Agglomerationsprogramm Basel

4. Generation

Mit dem Agglomerationsprogramm Basel 4. Generation werden das Zukunftsbild überarbeitet und Teilstrategien (weiter-)entwickelt. Als Grundlage werden in Teilbereichen neue Konzepte erarbeitet (z.B. Güterverkehrs- und Hochhauskonzept). Weiter werden verschiedene Inhalte in den Korridoren zusammen mit den Gemeinden regional erarbeitet.

3. Generation

Das Agglomerationsprogramm 3. Generation wurde Ende 2016 beim Bund eingereicht und vom Bund geprüft. Die definitiven Prüfergebnisse liegen seit dem 14. September 2018 vor. Es sind Bundesbeiträge in der Höhe von rund Fr. 110 Millionen vorgesehen. Wichtiges Projekte für den Kanton Solothurn ist der Zubringer Dornach / Aesch an die A18, welcher mit einem Beitrag von rund Fr. 28 Millionen mitfinanziert wird. Mit dem Zubringer wird die Anbindung des Wohn- und Gewerbeareals Widen/Birsmatte an die Hochleistungsstrasse A18 wesentlich verbessert. Dies ermöglicht die direkte Lenkung des MIV auf die Hochleistungsstrasse und damit verbunden die Entlastung der Siedlungsgebiete im Bereich Dornach Brugg (SO), Bruggstrasse und Dornacherstrasse (BL). Durch eine hochwertige und direkte Erschliessung wird die dichte Entwicklung im Siedlungsschwerpunkt ermöglicht. Die vom Verkehr entlasteten Strassenräume werden gestalterisch aufgewertet. Der Langsamverkehr und der öffentliche Verkehr werden auf der Ortsdurchfahrt bevorzugt und erhalten mehr Strassenfläche.

2. Generation

Das Agglomerationsprogramm Basel 2. Generation ist im Juni 2012 beim Bund zur Prüfung eingereicht worden.
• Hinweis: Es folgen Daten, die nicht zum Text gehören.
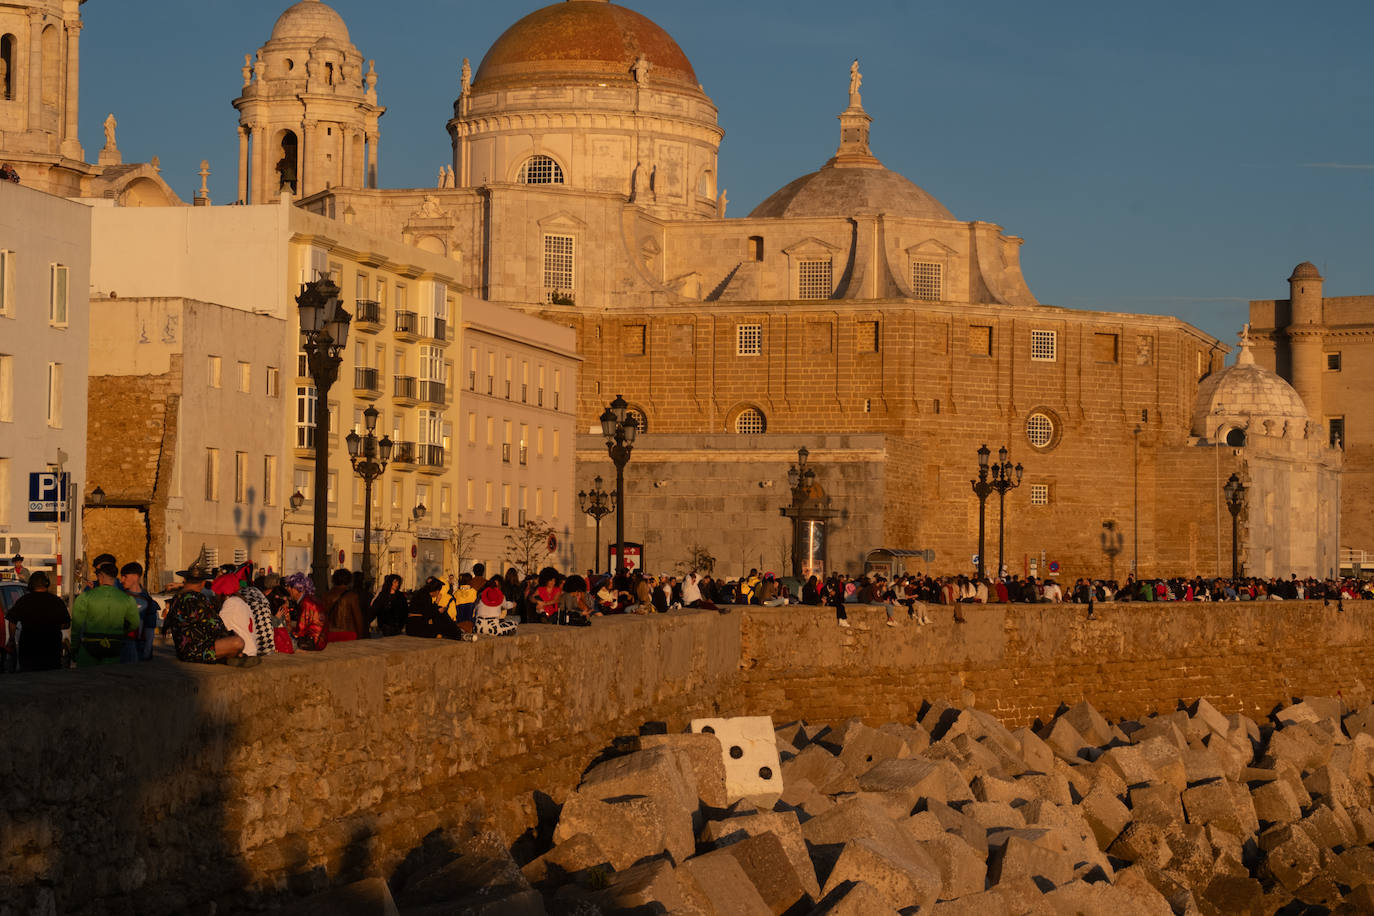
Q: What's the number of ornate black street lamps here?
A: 8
Die definitiven Ergebnisse liegen seit Februar 2014 vor. Für das Agglomerationsprogramm Basel sind Bundesbeiträge in der Höhe von 86 Millionen Franken (Kostenstand 2005) vorgesehen. Für die mit einem Satz von 35 Prozent unterstützten Massnahmen muss der Baubeginn im Zeitraum 2015-2018 liegen.

1. Generation

Seit der Fertigstellung des Agglomerationsprogramms 1. Generation sind verschiedene Projekte umgesetzt worden.